_The task_
Scan the data that follows and count the lines with the string "photo"; answer with the count alone.

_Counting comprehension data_
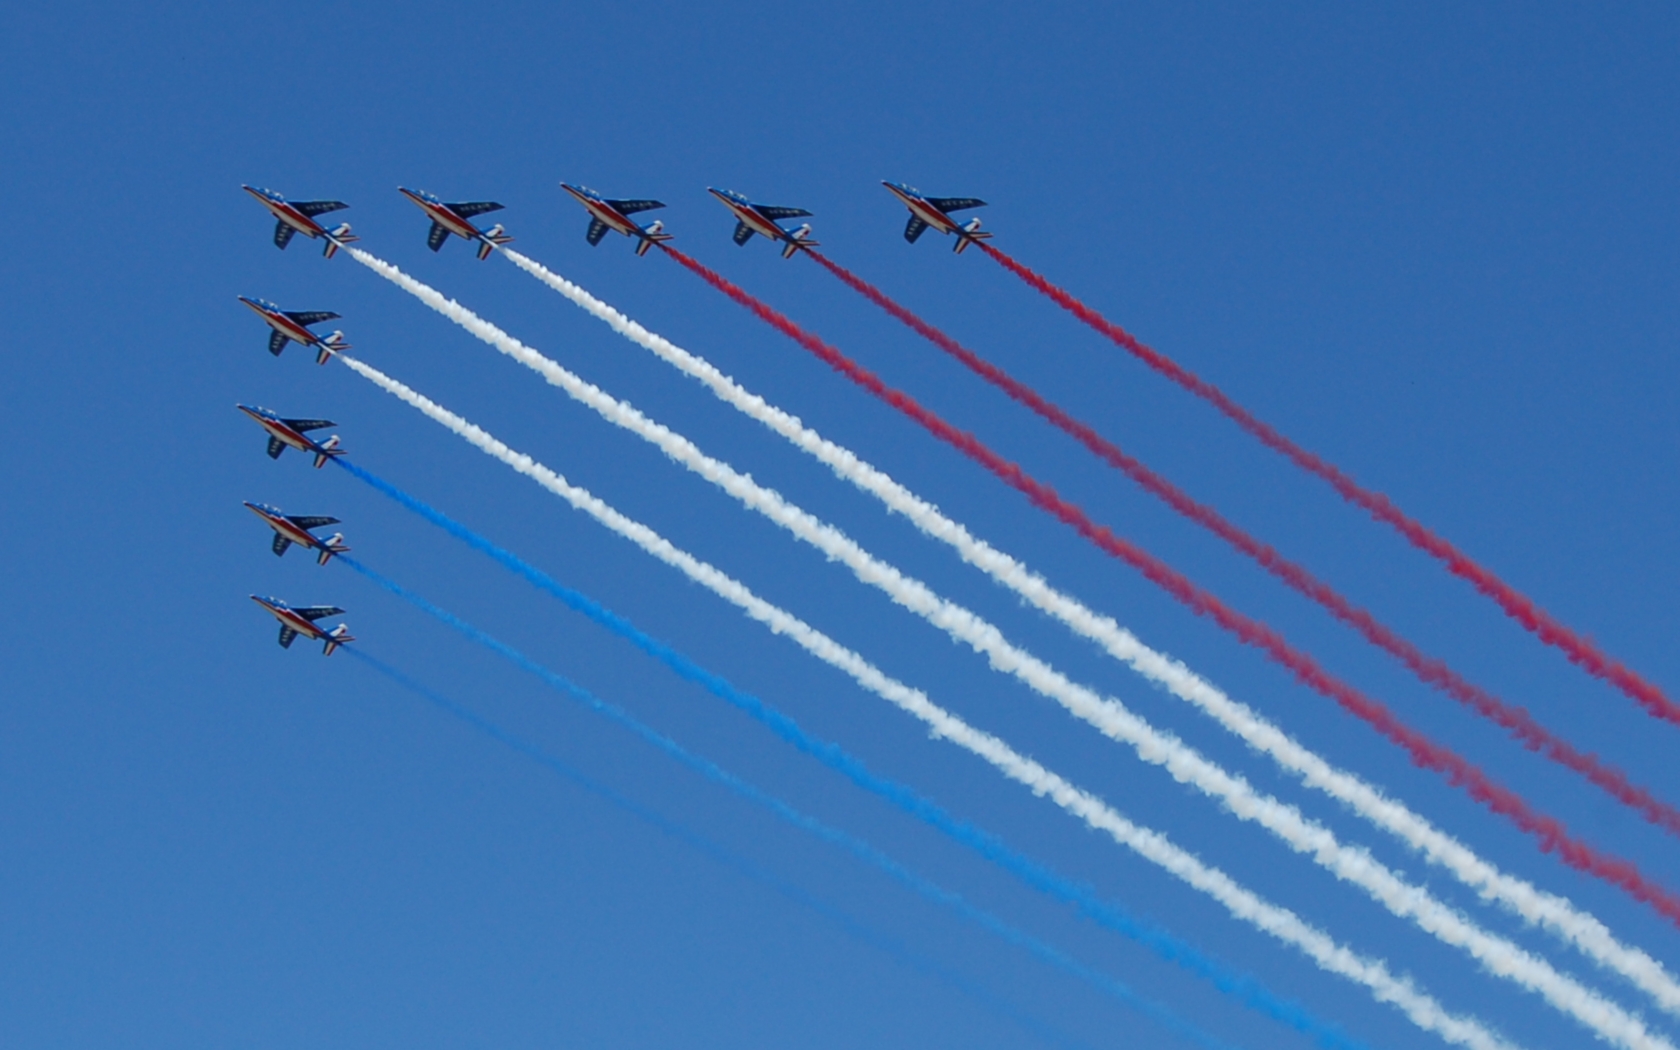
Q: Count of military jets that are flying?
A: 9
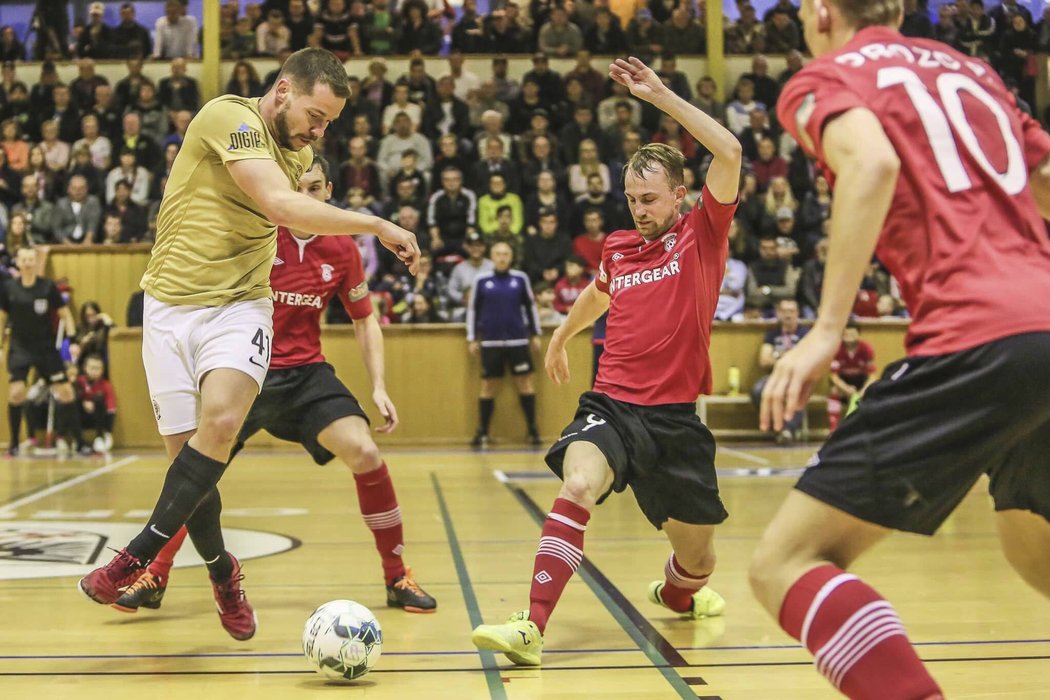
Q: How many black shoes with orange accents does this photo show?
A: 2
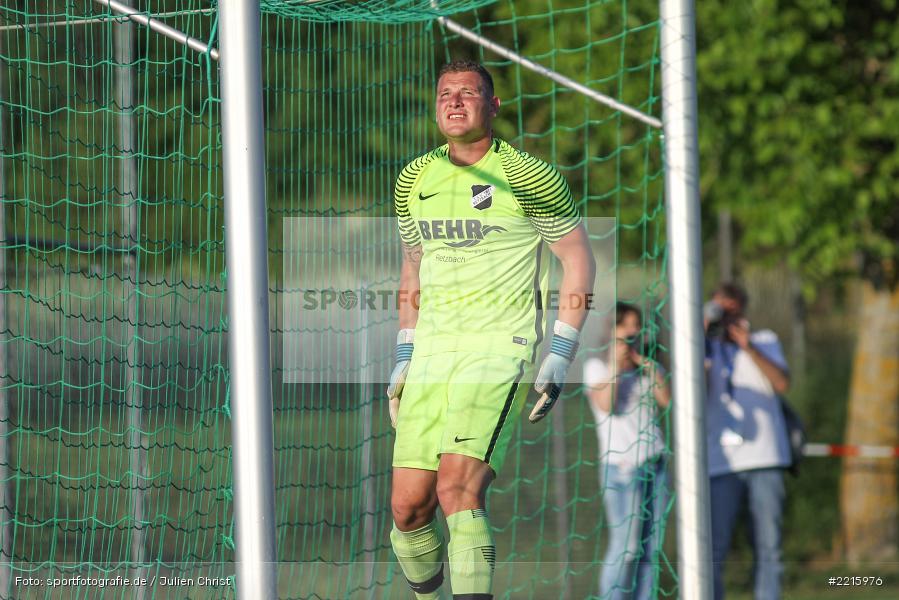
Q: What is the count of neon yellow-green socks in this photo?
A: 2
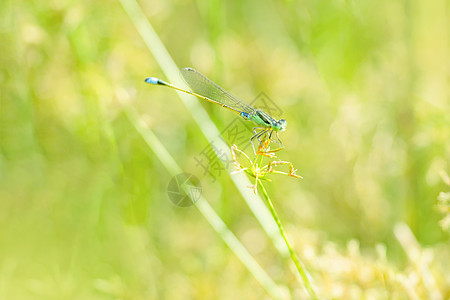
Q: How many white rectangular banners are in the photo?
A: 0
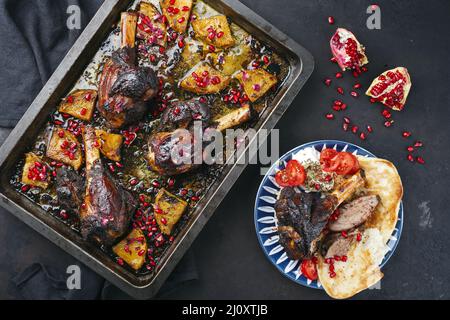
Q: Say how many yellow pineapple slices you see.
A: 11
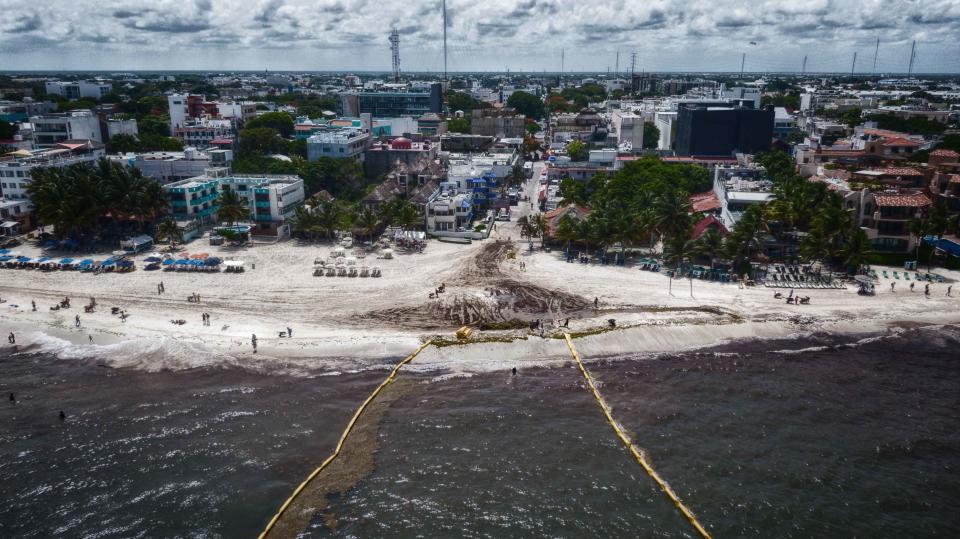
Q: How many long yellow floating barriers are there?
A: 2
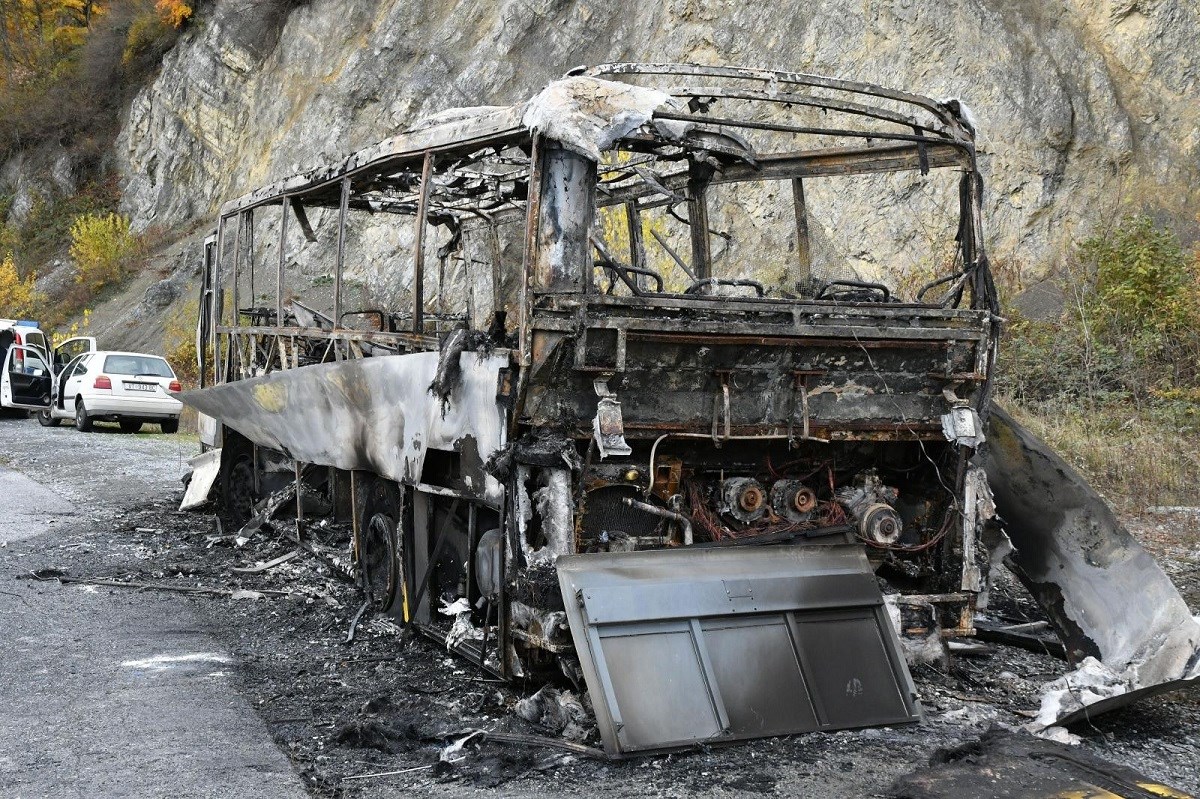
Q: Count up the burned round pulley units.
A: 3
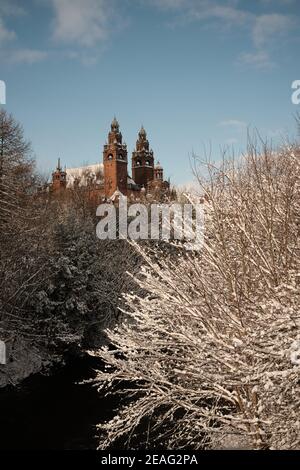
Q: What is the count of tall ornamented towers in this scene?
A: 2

_Exercise result_
3